Synopses & Reviews
A Place in the Country is W. G. Sebald’s meditation on the six artists and writers who shaped his creative mind — and the last of this great writer’s major works to be translated into English.
This extraordinary collection of interlinked essays about place, memory, and creativity captures the inner worlds of five authors and one painter. In his masterly and mysterious style — part critical essay, part memoir — Sebald weaves their lives and art with his own migrations and rise in the literary world.
Here are people gifted with talent and courage yet in some cases cursed by fragile and unstable natures, working in countries inhospitable or even hostile to them. Jean-Jacques Rousseau is conjured on the verge of physical and mental exhaustion, hiding from his detractors on the island of St. Pierre, where two centuries later Sebald took rooms adjacent to his. Eighteenth-century author Johann Peter Hebel is remembered for his exquisite and delicate nature writing, expressing the eternal balance of both the outside world and human emotions. Writer Gottfried Keller, best known for his 1850 novel Green Henry, is praised for his prescient insights into a Germany where “the gap between self-interest and the common good was growing ever wider.”

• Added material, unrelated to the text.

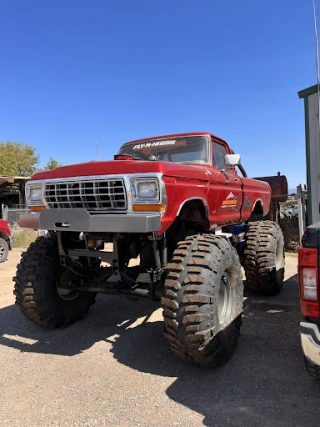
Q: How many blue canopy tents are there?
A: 0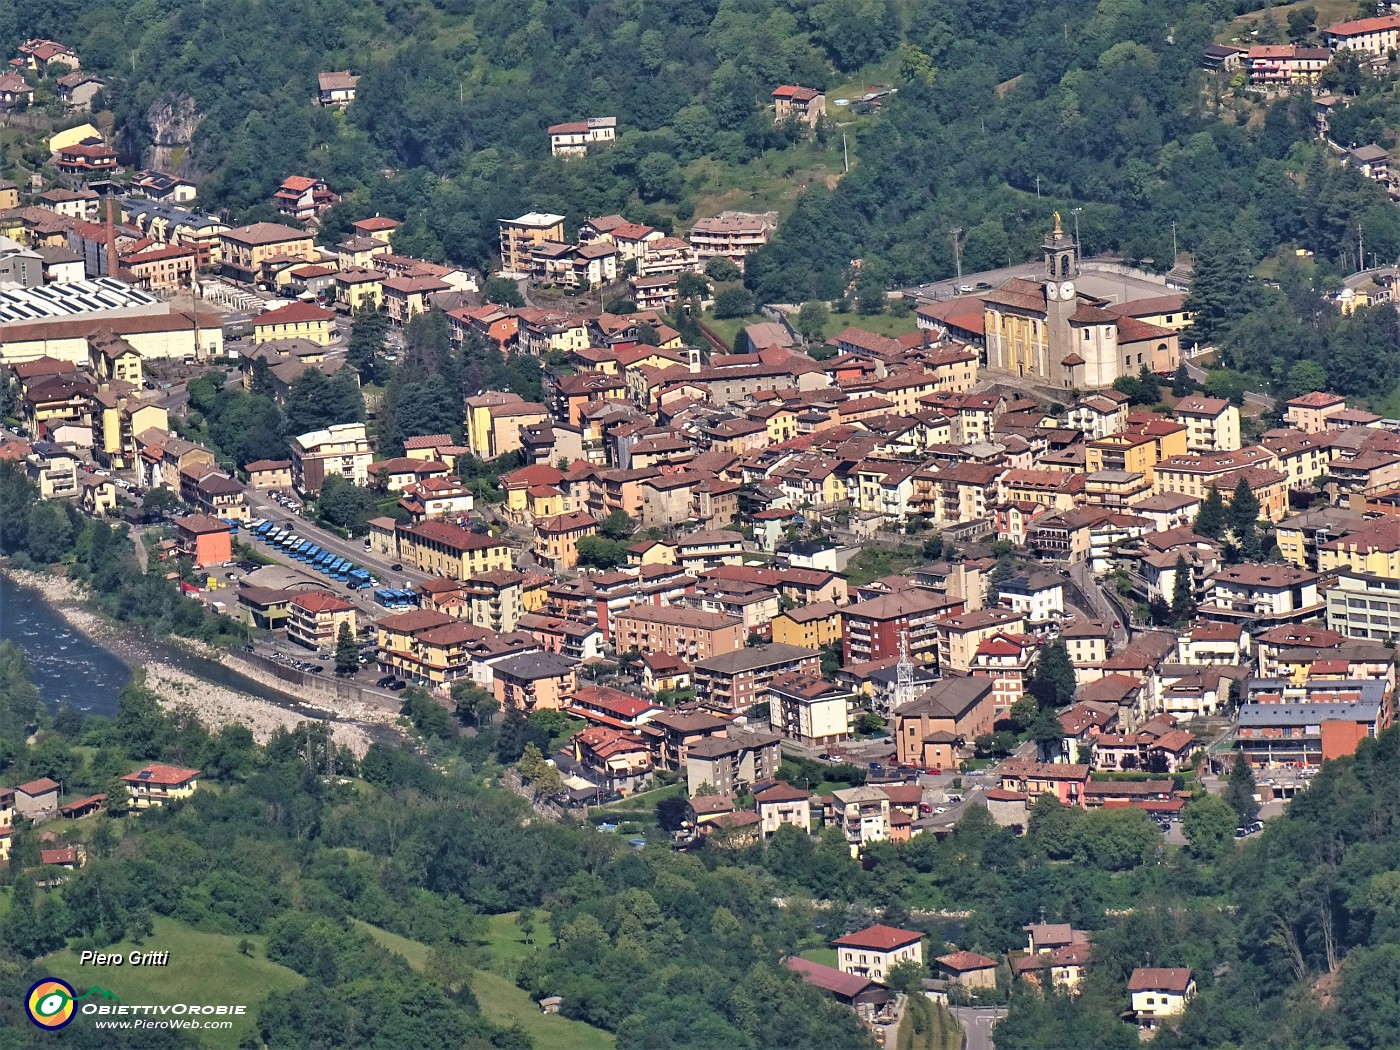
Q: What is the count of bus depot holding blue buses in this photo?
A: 1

Sebald compassionately re-creates the ordeals of Eduard Mörike, the German Romantic poet beset by mood swings, depression, and fainting spells in an increasingly shallow society, and Robert Walser, the institutionalized author whose nearly indecipherable scrawls seemed an attempt to “duck down below the level of language and obliterate himself” (and whose physical appearance and year of death mirrored those of Sebald’s grandfather). Finally, Sebald spies a cognizance of death’s inevitability in painter Jan Peter Tripp’s lovingly exact reproductions of life.
Featuring the same kinds of suggestive and unexplained illustrations that appear in his masterworks Austerlitz and The Rings of Saturn, and translated by Sebald’s colleague Jo Catling, A Place in the Country is Sebald’s unforgettable self-portrait as seen through the experiences of others, a glimpse of his own ghosts alongside those of the men who influenced him. It is an essential addition to his stunning body of work.
Review
“Few writers have traveled as quickly from obscurity to the sort of renown that yields an adjective as quickly as German writer W. G. Sebald (1944–2001), and now Sebaldian is as evocative as Kafkaesque. Sebald is that rare being: an inimitable stylist who creates extraordinary sentences that, like crystals, simultaneously refract and magnify meaning. This posthumous collection, a boon to Sebald admirers, is a series of tributes to writers and artists Sebald admires and feels affinity with....All of Sebald’s subjects had uneasy relations with their times and with themselves: ‘Exile, as [Gottfried] Keller describes it, is a form of purgatory located just outside the world.’ One does not have to leave home to feel bereft, and Sebald is the great contemporary master of this liminal territory.” Booklist
Review
“An intimate anatomy of the pathos, absurdity and perverse splendour of trying to find patterns in the chaos of the world.” The Telegraph
Review
“This illuminating collection shows a writer at his most inquisitive, gazing deeply under the surface of things and grappling with the difficulties of personal and collective memory.” Financial Times
Review
“[A Place in the Country is] illuminating for its insight into the author’s work and its obsessions, themes, and observations on home and exile....Contemplating the work of others, Sebald writes from a writer’s rather than a reader’s perspective, of one who shares the affliction....This last word from the novelist provides a nice footnote on his own writing.” Kirkus Reviews
Review
“Catling’s translation will be welcomed by his fans. Catling taught with Sebald in the last decade of his life, and her flowing translation pays crucial attention to the prosody and contours of Sebald’s sentences.” Publishers Weekly
Review
“The secret of Sebald’s appeal is that he saw himself in what now seems almost an old-fashioned way as a voice of conscience, someone who remembers injustice, who speaks for those who can no longer speak.” The New York Review of Books
About the Author
W. G. Sebald was born in Wertach im Allgäu, Germany, in 1944. He studied German language and literature in Freiburg, Switzerland, and Manchester. He taught at the University of East Anglia in Norwich, England, for thirty years, becoming professor of European literature in 1987, and from 1989 to 1994 was the first director of the British Centre for Literary Translation. His books
The Rings of Saturn, The Emigrants, Vertigo, and
Austerlitz have won a number of international awards, including the National Book Critics Circle Award, the
Los Angeles Times Book Award, the Berlin Literature Prize, and the LiteraTour Nord Prize. He died in December 2001.
Translator Jo Catling joined the University of East Anglia as Lecturer in German Literature and Language in 1993, teaching German and European literature alongside W. G. Sebald. She has published widely on Sebald and Rainer Maria Rilke.